When I was approached about checking out the sequel to the 2018 indie comedy horror film Mandao of the Dead I admit I could barely remember having seen that one, it just didn't seem to have stuck around in my mind. That is until a re-read of my review refreshed things. Mandao Returns is the new film in the series and once again comes from director/writer/actor Scott Dunn and features the same cast of actors reprising their roles. What this film does is very similar to the first one, it tells a fully formed story, but one that just feels chilled and low stakes, making it strangely comforting to watch.

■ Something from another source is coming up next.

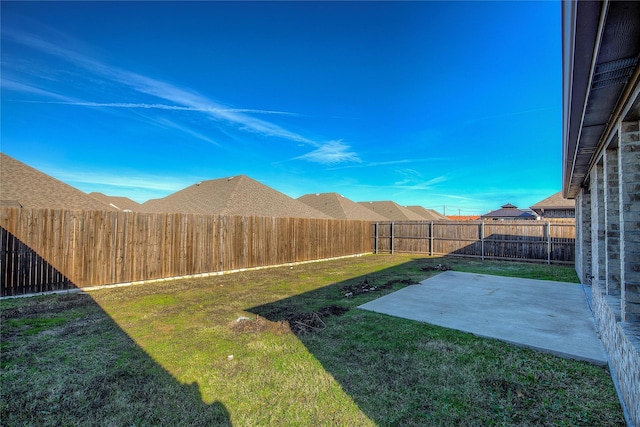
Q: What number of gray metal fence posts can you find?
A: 5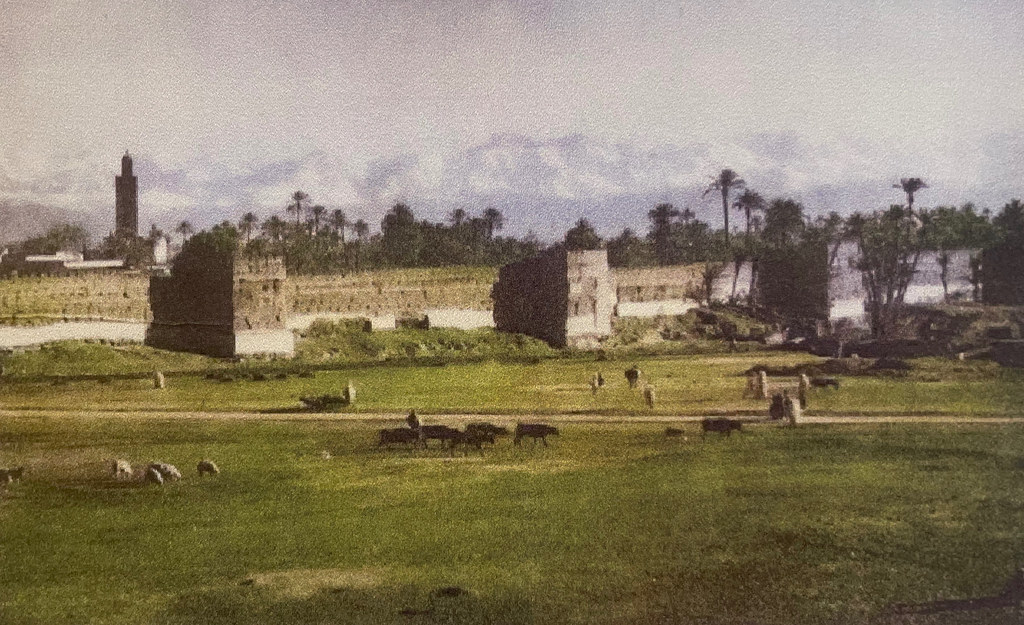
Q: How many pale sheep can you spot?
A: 4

Jay Mandao (Scott Dunn) has a special gift, he is able to effortlessly astral project, and with this he is even able to time travel. Since his nephew Jackson (Sean McBride) burnt down his apartment while trying to make 'popcorn soup' they have moved into the house of Cousin Andy (Sean Liang - American Horror Story). It is here that Jay comes to be contacted by the spirit of famous actress Aura Garcia (Jenny Lorenzo). She knows of his powers of time travel and wants to hire him to travel back in time to prevent her recent accidental death by drug overdose. However as people usually find out, changing the past is never simple and it is never clear just what the ramifications of doing so will be...
There are a good cast of characters here and I found it nicer than I thought it would be to be reunited with these. Reading my review of the first movie I mentioned how irritating I found Jackson to be. This time around I found him to be a lot more bearable. Out of all the characters he is the most comedic in that he is quite dense. It was nice to see Liang have a much larger role than previously, he is integral to the unfolding plot. Elsewhere Gina Gomez reprises her role as Fer and Alexandre Chen comes back as the spirit of Jay's father. Lorenzo and Jim O'Doherty round out the small cast and both these actors fit in well to the weird vibe of the film world.
Astral projection is used here mainly as a plot device to explain time travel. Much of the plot revolves around doing this and it is where all the unexpected moments come from. I like time travel when it is done competently and here, seeing how doing this messes things up so much, meant it felt done correctly. That the whole story occurs due to the mistakes and bad decisions of the protagonists meant this felt like another chilled film where the stakes are in a general sense low. Being able to prevent characters deaths by time travelling means we get to see some violent death sequences that are stronger than you might expect for a comedy horror. I was impressed with the editing effects used for both the nightmarish montage sequences, and the way the astral world is presented.
Mandao Returns may well be more of the same, but with so many returning actors it felt like this was better established. The humour is often bizarre rather than laugh out loud funny, and the story is simple, yet as a movie to put on to just forget about the real world this works as pleasant escapism. Mandao Returns is out on Amazon Prime and it is hoped that in the future Mandao will be turned into a series.